The problem
Find and return every line of the data that contains the word "many".

Records for the task
--------

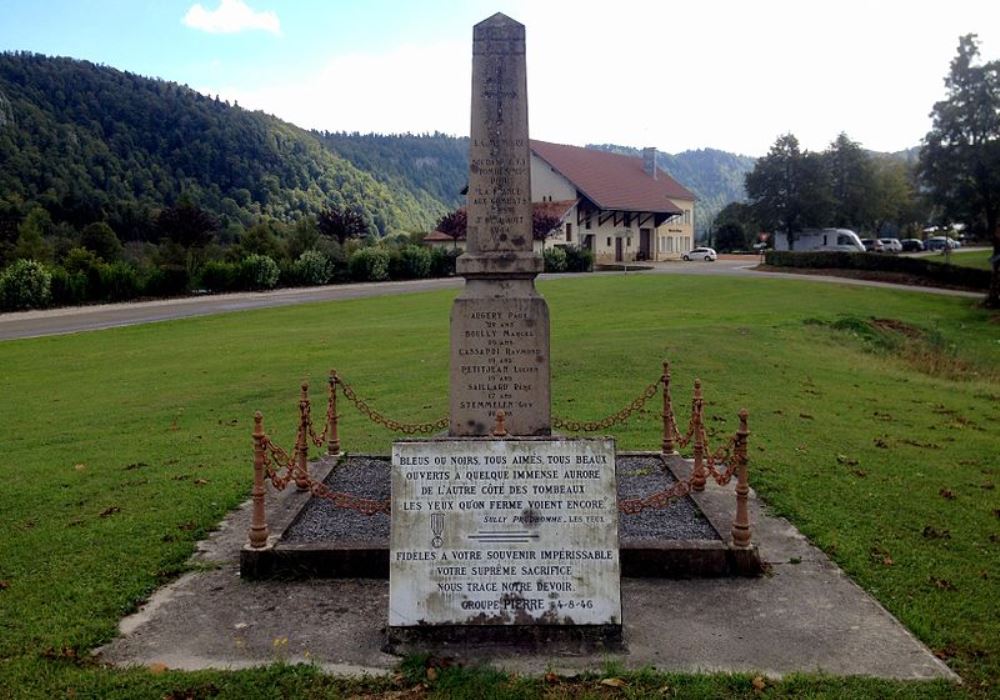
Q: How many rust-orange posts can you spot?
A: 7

--------

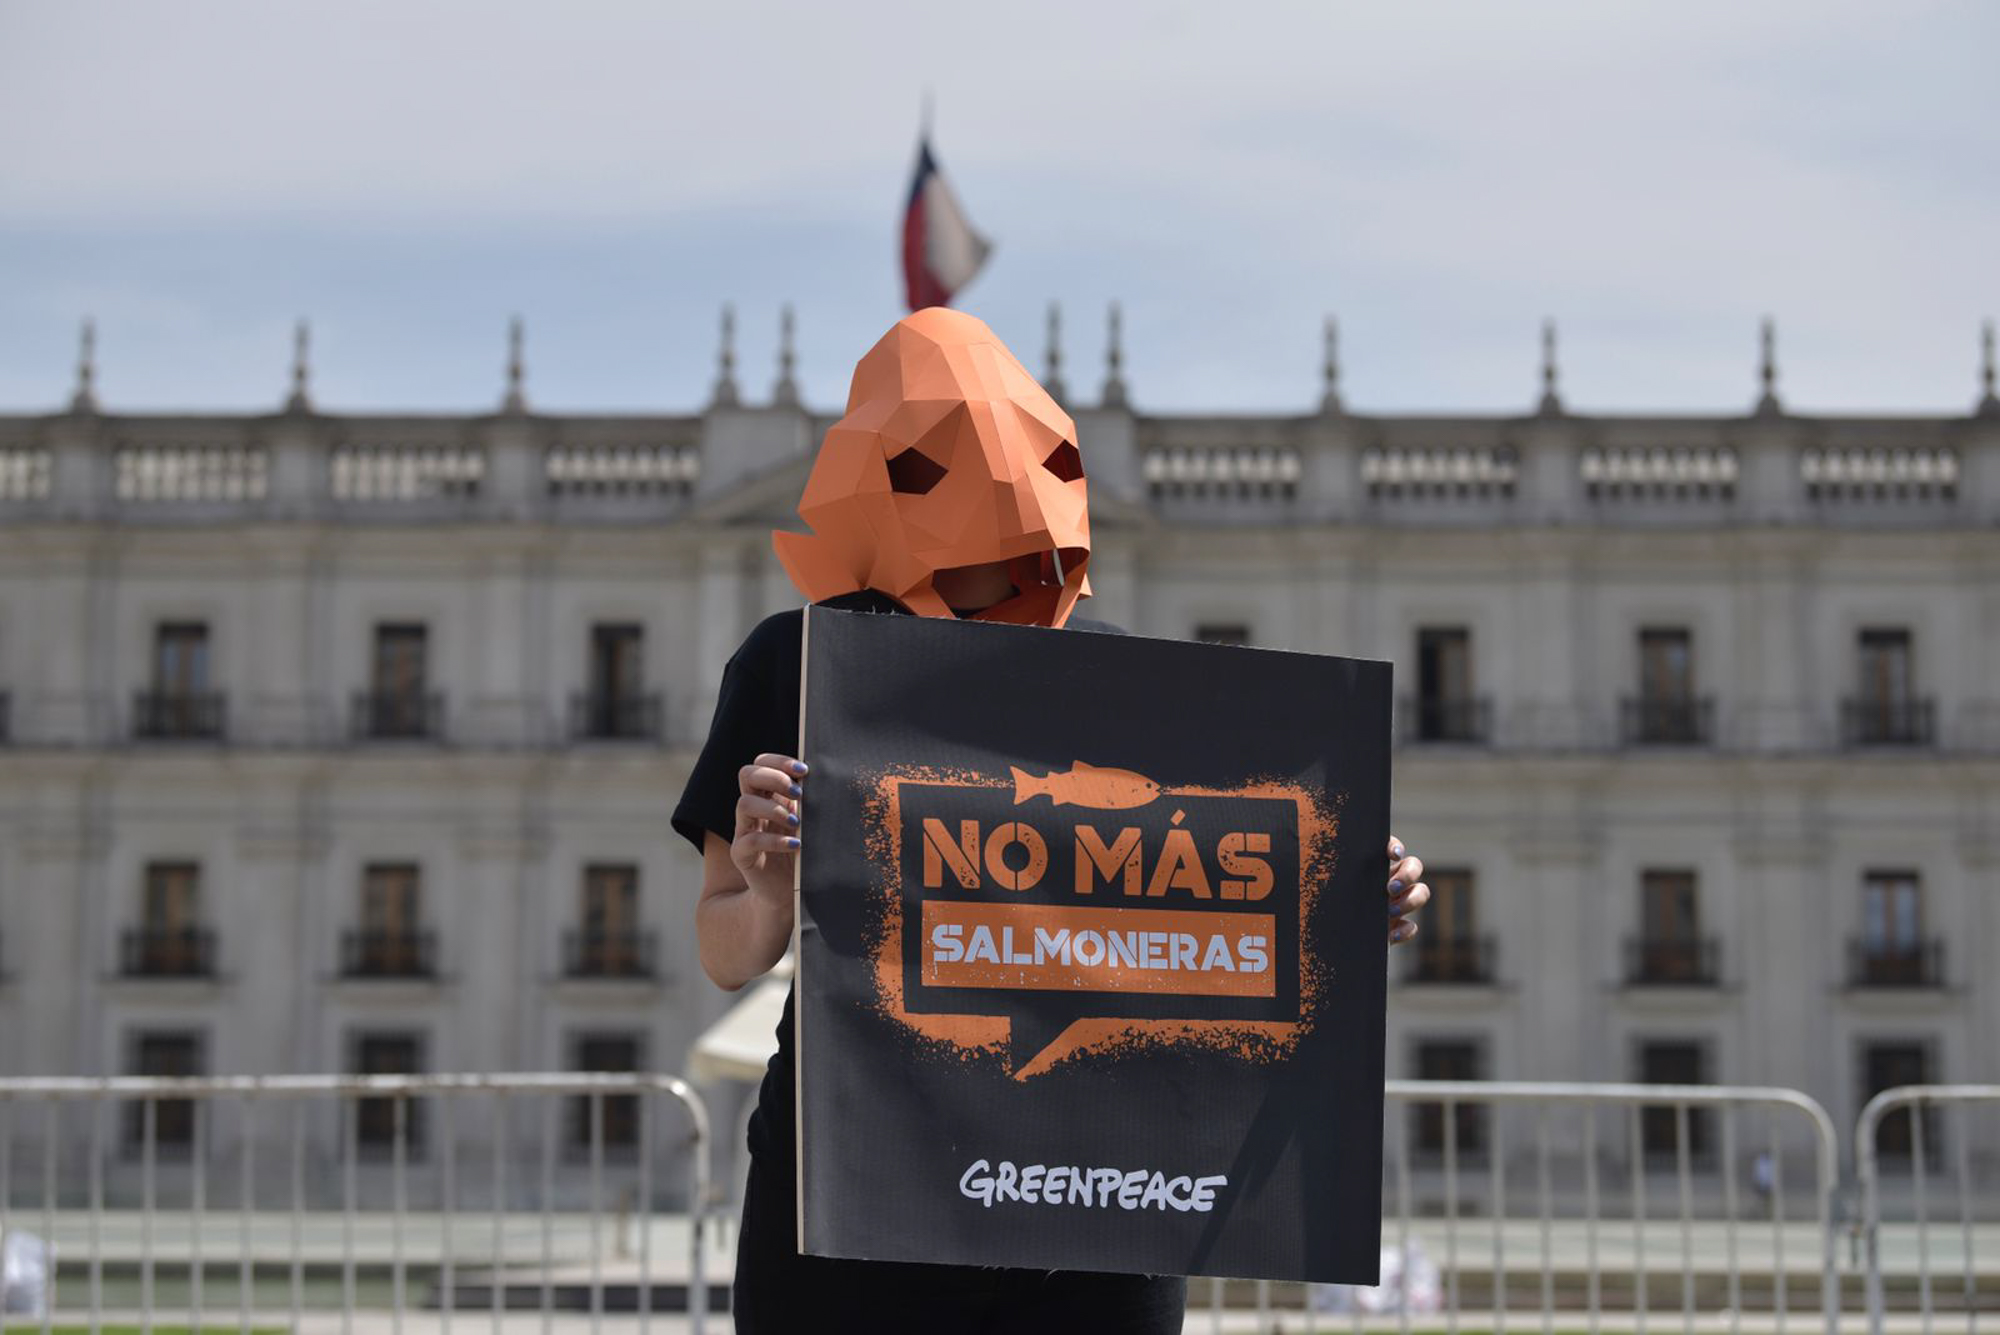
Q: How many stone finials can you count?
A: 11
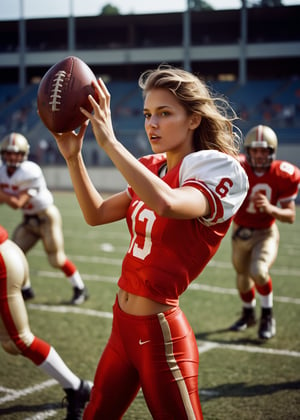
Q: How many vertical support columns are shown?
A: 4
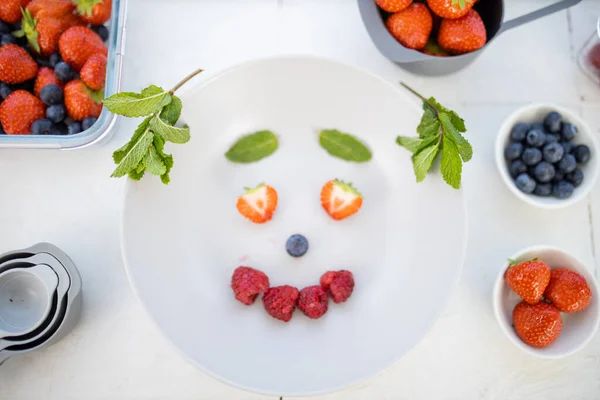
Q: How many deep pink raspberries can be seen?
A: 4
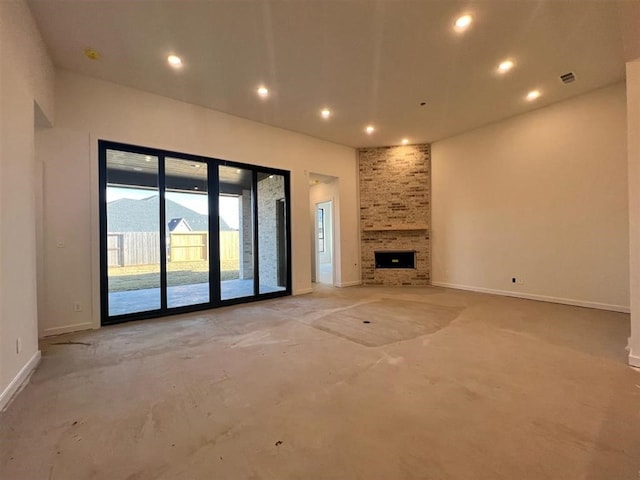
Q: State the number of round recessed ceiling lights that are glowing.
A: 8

--------

Your response
Q: How many rust-orange posts can you spot?
Q: How many stone finials can you count?
Q: How many vertical support columns are shown?
Q: How many deep pink raspberries can be seen?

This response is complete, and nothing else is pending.